Question

diffHic: minimum counts per bin

0

Entering edit mode

andreucat91 • 0

@andreucat91-8929

Last seen 8.4 years ago

Spain

Hi,

I've loaded my matrix this way:

bin.coords <- import("./1000000.bed")
bin.coords <- as(bin.coords, "GRanges")
raw <- read.table("./1000000.txt")
gi <- GInteractions(raw$V1, raw$V2, bin.coords, mode="reverse")
iset1 <- InteractionSet(as.matrix(raw$V3), gi)
iset1$totals <- colSums(assay(iset))

The I use the average log-CPM corresponding to a count of 5 to filter out pairs of bins prior to differential analysis with edgeR.

ave.ab <- aveLogCPM(asDGEList(iset))
threshold <- aveLogCPM(5, lib.size=mean(iset$totals))
hist(ave.ab, xlab="Average abundance", xlim = c(-5,5), breaks=100)
abline(v = threshold)

count.keep <- ave.ab >= threshold
summary(count.keep) #11% of bins kept

#removing low counts as a function of the distance.
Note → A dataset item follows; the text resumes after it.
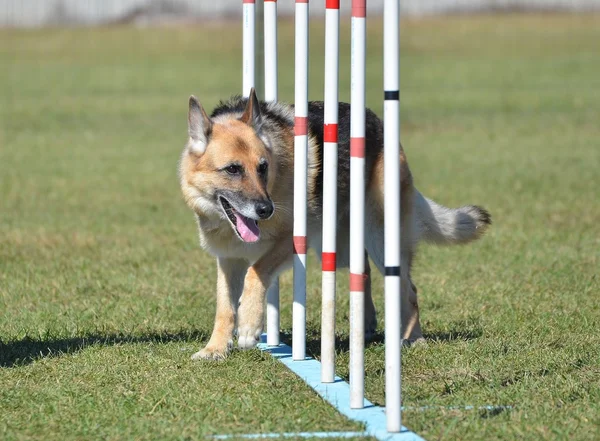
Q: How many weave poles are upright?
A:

In Hi-C data,
#bins within a very short distance have high interaction due to
#they are linearly close, not due to a specific interaction.

trended <- filterTrended(iset)

#plot it
smoothScatter(trended$log.distance, trended$abundances, xlab="Log-Distance", ylab="Normalized abundance")
o <- order(trended$log.distance)
lines(trended$log.distance[o], trended$threshold[o], col="red", lwd=2)

trend.keep <- trended$abundances > trended$threshold
summary(trend.keep) #50% of bins kept

#combining filters counts+distances
final.keep <- trend.keep & count.keep
iset_filtered <- iset[final.keep,]

However, with this, I filter out the 90% of bins. Is it a lot? How can I choose a better threshold?

diffhic edger • 1.6k views

ADD COMMENT • link 8.4 years ago andreucat91 • 0

score 1 · Answer 1 · 2016-12-12

1

Entering edit mode

Aaron Lun ★ 28k

@alun

Last seen 16 hours ago

The city by the bay

I assume you mean "filter out bin pairs", not bins.
I don't recall using a "log cpm 5" filter. Do you mean an average log-CPM corresponding to a count of 5?
If you did any pre-filtering in squareCounts, then losing a further 90% of bin pairs is quite a lot. It's hard to tell whether it's caused by your data or your code, though, because you don't show what you did.
There are many filtering strategies described in the user's guide, which can give you a suitable threshold.

ADD COMMENT • link 8.4 years ago Aaron Lun ★ 28k

0

Entering edit mode

Thank you for your reply. I've modified my post.

ADD REPLY • link 8.4 years ago andreucat91 • 0

0

Entering edit mode

On further reflection, 90% is probably fine, as long as you're keeping 100000 bin pairs (or more), which is what I usually get. I tend not to use the trended filter because many of the low-distance interactions might be interesting (e.g., domain boundaries), so I try to hold onto them for downstream differential testing.

ADD REPLY • link 8.4 years ago Aaron Lun ★ 28k

0

Entering edit mode

Thank you. I wanted to ask another question. I know that the lower the resolution, the best. In very low resolutions, we can have a very sparse matrix and we would filter too much bins. Let's say I have matrices for 20.000, 40.000, 100.000bp. Do you know how to choose the best resolution for differential analysis?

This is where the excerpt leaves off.